Task to complete
Among the lines of the records, find all that carry the word "white" and copy them.

Records for the exercise

================

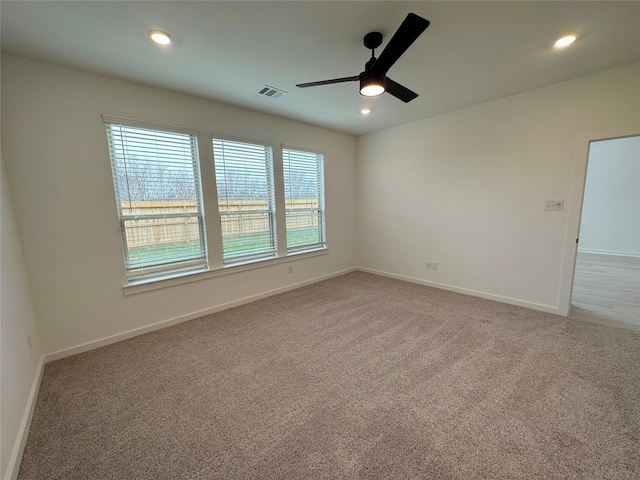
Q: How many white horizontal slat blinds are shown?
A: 3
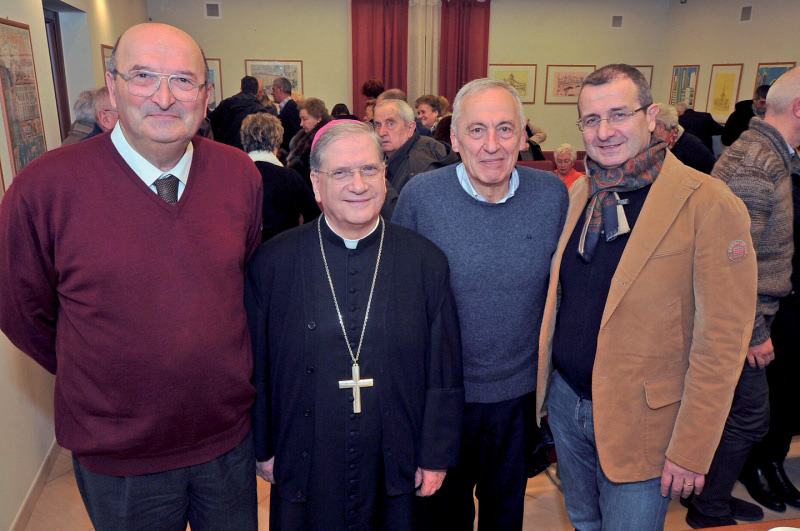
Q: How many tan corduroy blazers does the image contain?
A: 1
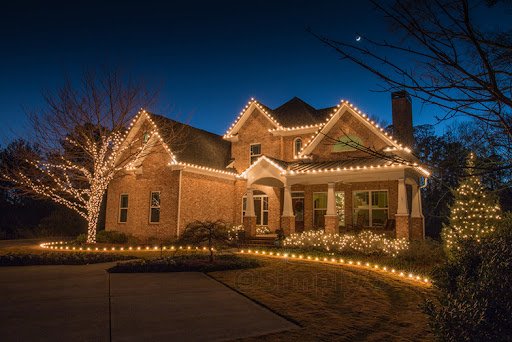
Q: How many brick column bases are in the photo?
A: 5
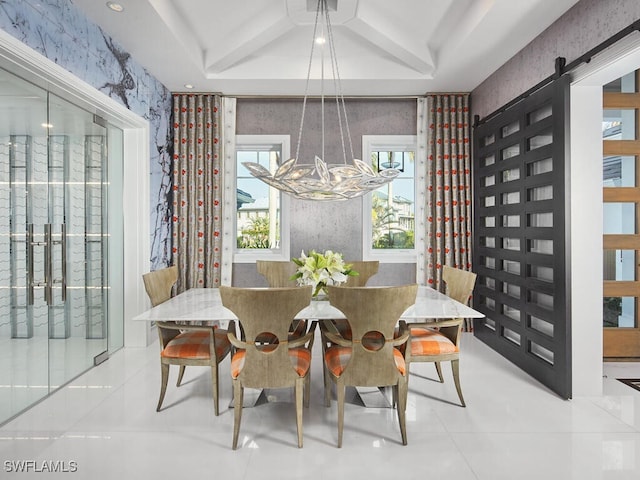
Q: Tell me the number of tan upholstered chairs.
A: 6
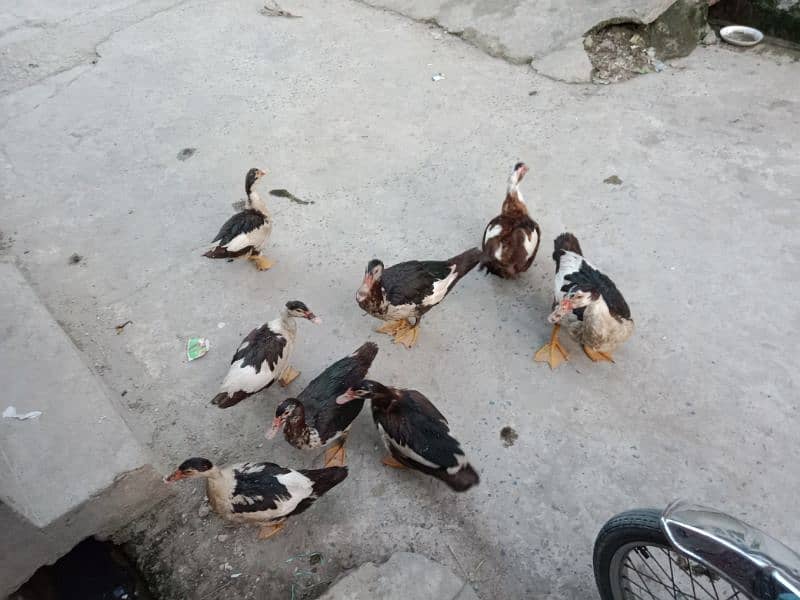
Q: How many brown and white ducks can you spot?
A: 1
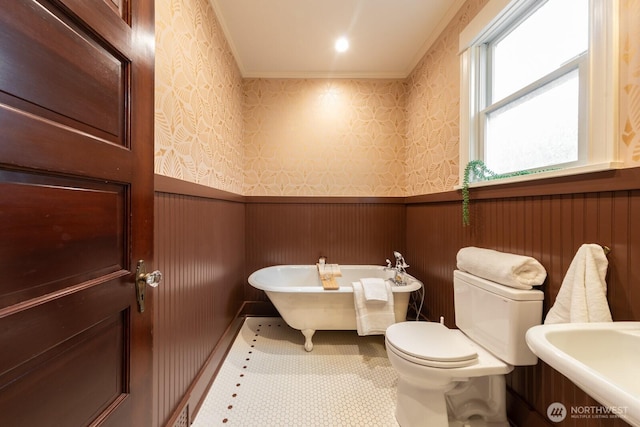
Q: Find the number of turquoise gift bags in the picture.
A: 0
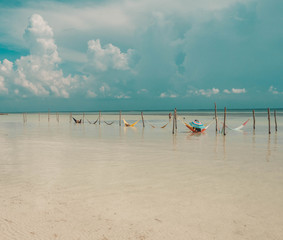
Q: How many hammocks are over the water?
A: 7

================

Answer for this exercise
Q: How many white horizontal slat blinds are shown?
Q: How many brown and white ducks can you spot?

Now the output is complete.